Five Months Later, Nepal Has Yet To Actually Spend Any Earthquake Aid Money


Five Months Later, Nepal Has Yet To Actually Spend Any Earthquake Aid Money

In April and May of this year, Nepal suffered the worst natural disaster in the country’s history when huge twin earthquakes destroyed many buildings, homes and roadways. The quakes killed almost 9,000 people and left approximately three million survivors with nowhere to live - except in plastic tents - and desperately needing food, water, shelter and medical care.

Despite the dire needs of its people, the Nepalese government has yet to use the $4.1 billion it received from foreign countries and relief agencies. The government has not provided relief to the citizens of Nepal and no efforts have been made to clean up the debris strewn about or to tear down dangerous remains of buildings - let alone rebuild.

Chief executive officer of the recently created National Reconstruction Authority, Govind Raj Pokharel, stated that the Nepalese government was unlikely to start using the money until late fall because of continued delays in plan approvals. There is also concerns regarding starting construction during the monsoon season. Pokharel acknowledges the delays and that, “The government’s response has been slow. I accept that.”
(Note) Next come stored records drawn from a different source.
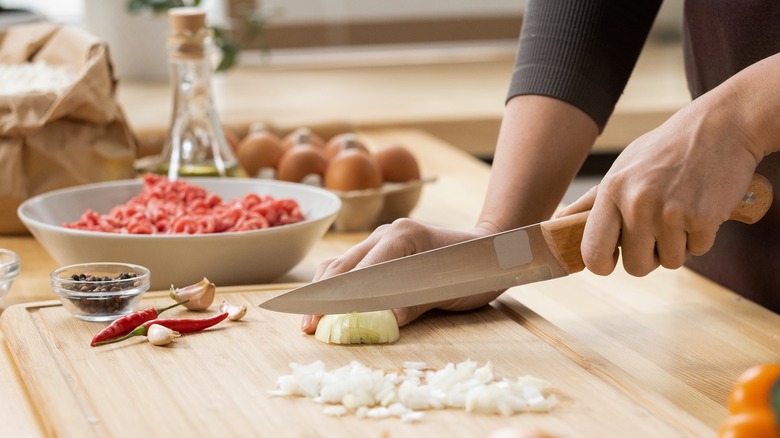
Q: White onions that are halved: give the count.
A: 1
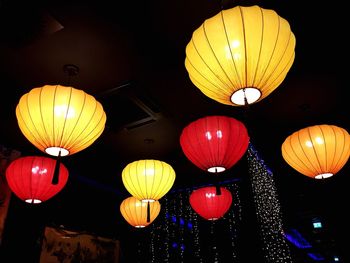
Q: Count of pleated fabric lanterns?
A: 8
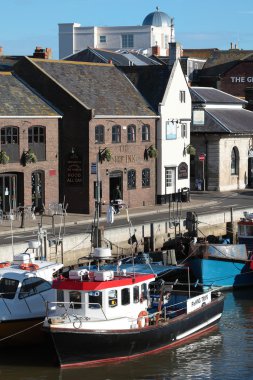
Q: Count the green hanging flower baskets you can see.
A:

Nepal has been criticized for both its failure to prepare for the quakes and with its relief efforts following the quakes. Experts predicted that earthquakes were imminent, but the government did not respond accordingly. Moreover, four months after the quakes, the mess is everywhere, and citizens are living in squalor getting eaten by bugs.
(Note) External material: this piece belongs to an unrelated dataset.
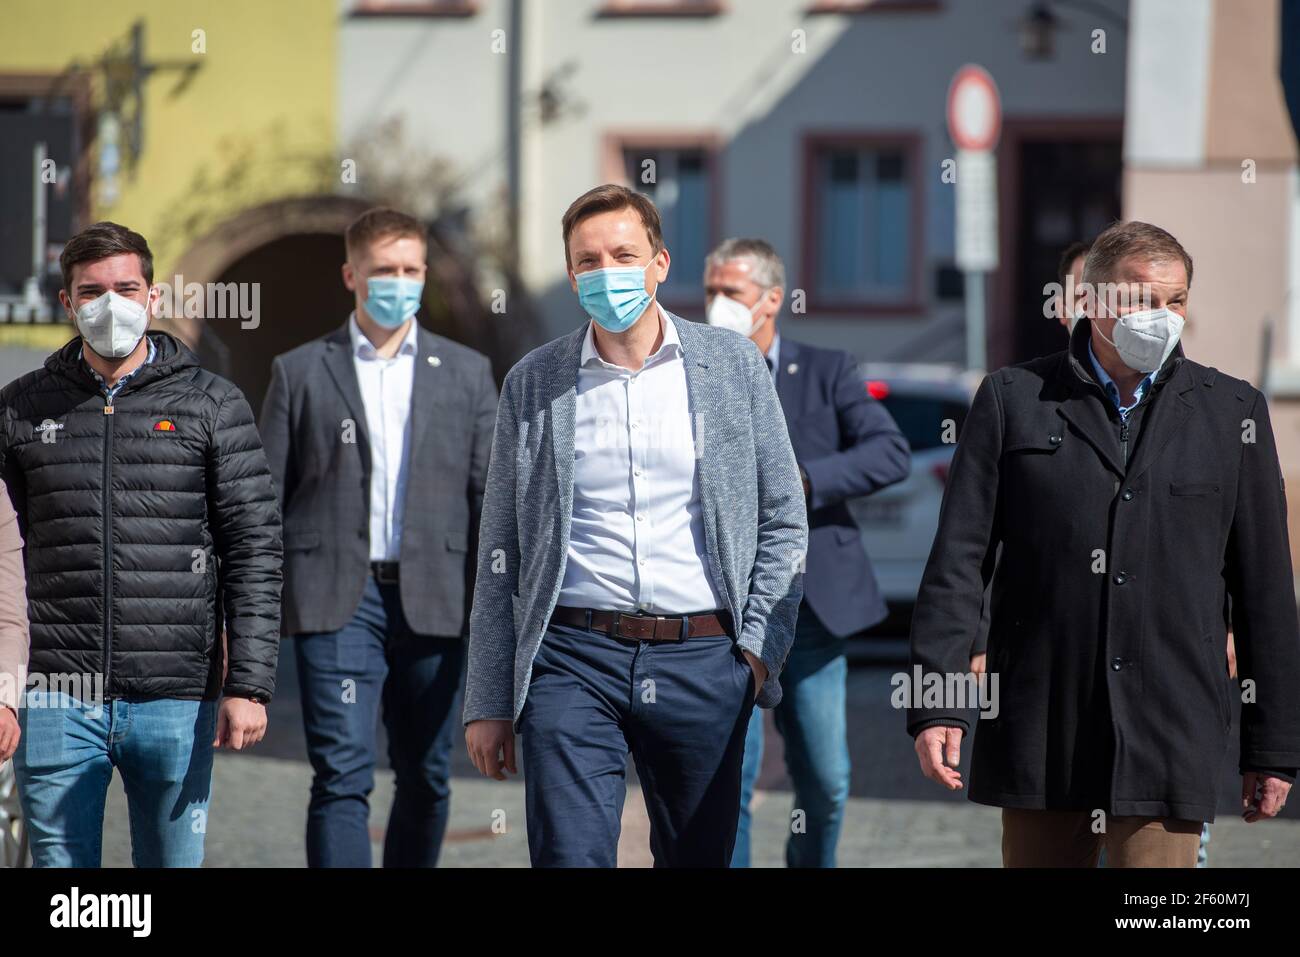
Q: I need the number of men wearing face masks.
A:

Pokharel points out that disputes among ministers has caused the government’s failure to utilize the funds. The ministers have yet to sign off on rebuilding and aid distribution plans. Another major problem is that the Nepalese government is attempting to pass a new constitution aimed at creating a new political system and dividing the country into different, new regions. These decisions have led to severe clashes between officials. The government argues that the new constitution will help the reconstruction of the country by creating a more stable nation.

However, the government should have focused first on the needs of its people rather than trying to create a new constitution. Pokharel stated that, “We would have liked it if they concentrated on the reconstruction first. That would have been better. We have lost time and now we need to catch up.”